More significantly, Shrink writes
Obama’s malefic failure has been to destabilize that consensus. He has not attempted to manage from the center, shifting the polity slightly further to the Left. He has overtly attempted to govern form the far Left, abandoning traditional consensus positions and alienating more and more Americans by the day.
This throws us back into our very distant corners, where I will state that the only thing malefic in Obama’s presidency has been the reaction to it by his opponents. To anyone anywhere actually on the Left, the description of Obama as governing from the far Left is preposterous. Here it is like staring from the earth at a star three light years in the distance and another ten.

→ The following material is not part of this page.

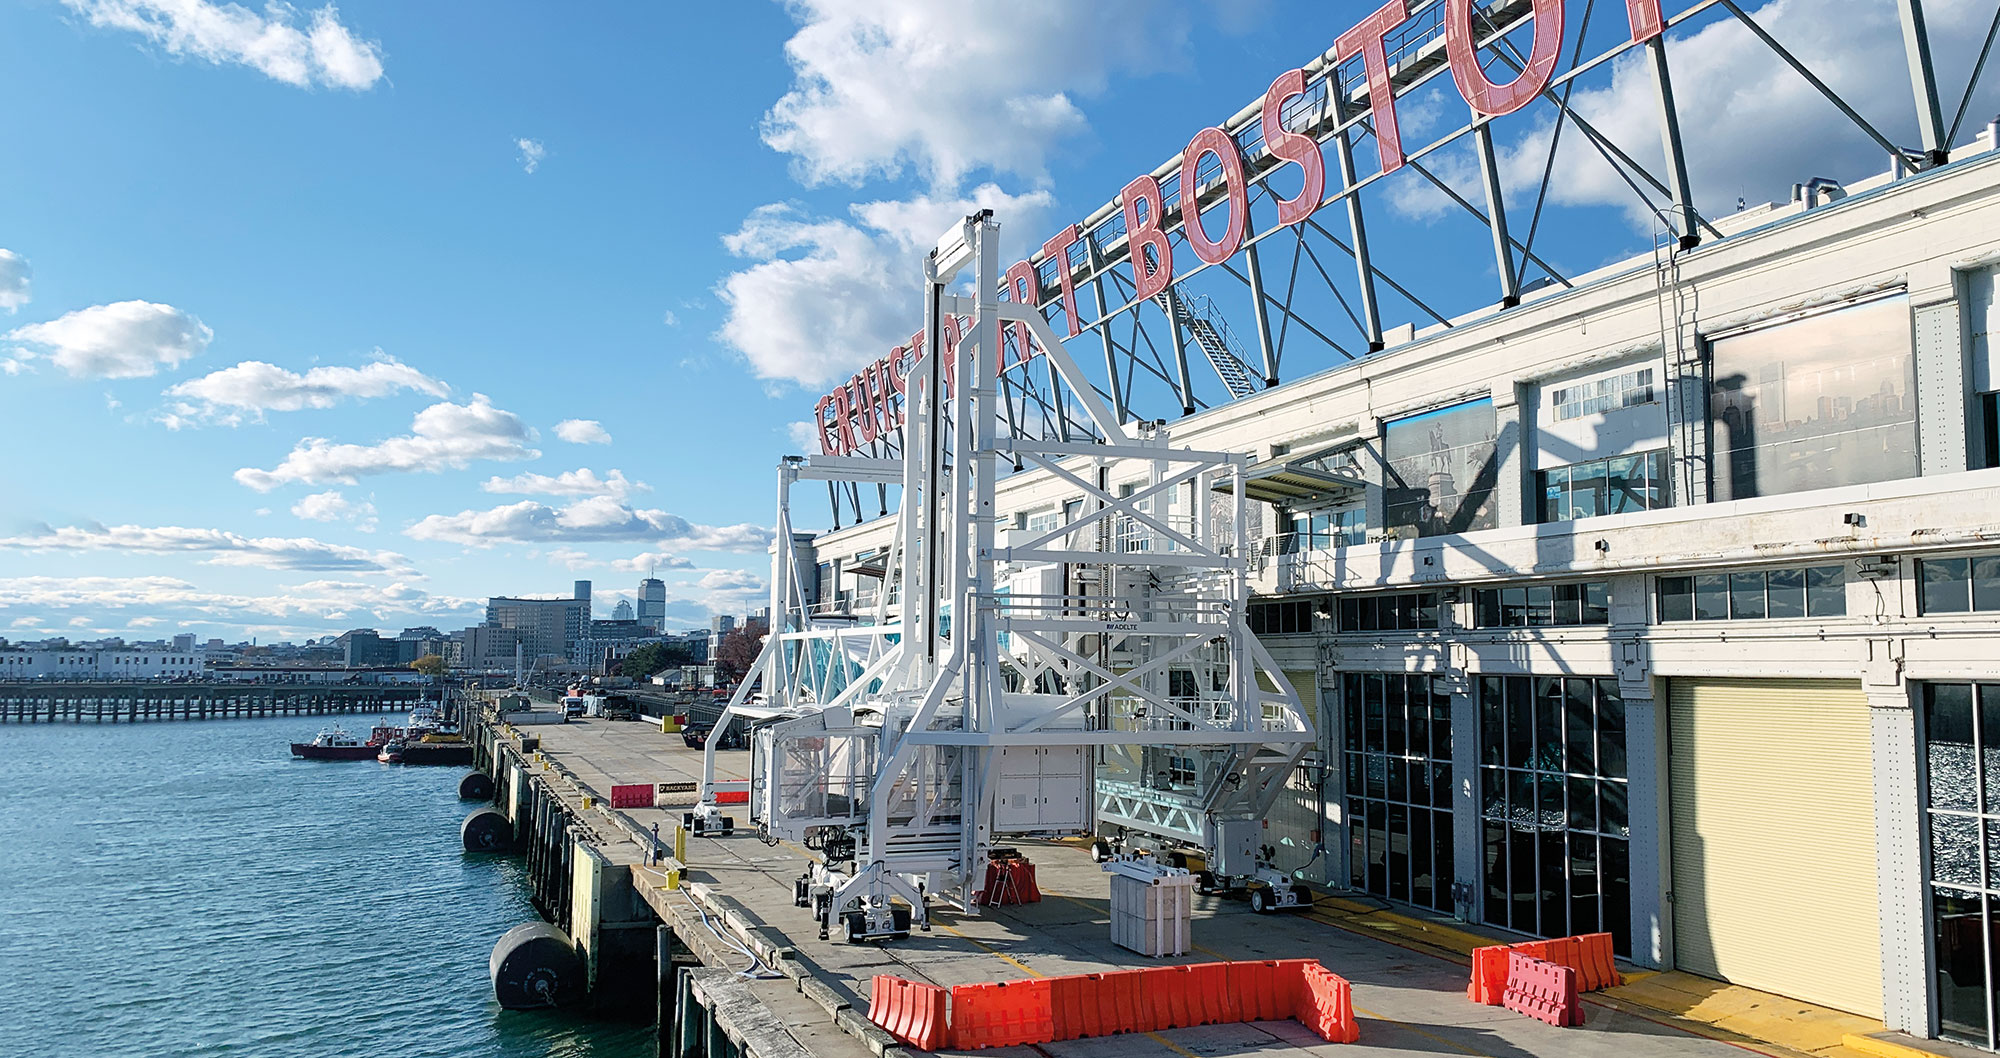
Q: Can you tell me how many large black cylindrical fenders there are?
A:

From the earth, the Right, they seem very much the same distance away in the sky. The actual far Left is critical of Obama on multiple fronts, from his continuation of so many of Bush imperialistic war policies, to his significant retreats from far Left aims in health care reform, to his cooperative relationship with big banks and advocates of neoliberal economics and his excessive realism, in far Left eyes, on human rights issues. To anyone anywhere on the Left, Obama’s policies are mainstream liberal, with a foreign policy more hawkish than many mainstream liberals would prefer. And, of course, much of what Shrink describes as “traditional consensus” positions now were mainstream liberal positions in the past that at the time were declared by the Right to be harbingers of the socialism to come.
But then we knew these were not subjects on which we would agree. We have found agreement elsewhere, though, and maybe we can build on it to the departure points of our principled disagreements.